### [REQUIRED ACTION]
Return copies of the lines below that mention "count".

[Saved data entries]
BEGIN

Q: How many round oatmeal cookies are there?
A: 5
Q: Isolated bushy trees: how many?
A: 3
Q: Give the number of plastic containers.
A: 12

END
BEGIN

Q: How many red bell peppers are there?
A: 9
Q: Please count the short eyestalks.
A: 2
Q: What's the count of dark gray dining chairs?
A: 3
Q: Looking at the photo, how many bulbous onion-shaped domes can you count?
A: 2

END

### [RESULT FOR THIS EXERCISE]
Q: Please count the short eyestalks.
Q: What's the count of dark gray dining chairs?
Q: Looking at the photo, how many bulbous onion-shaped domes can you count?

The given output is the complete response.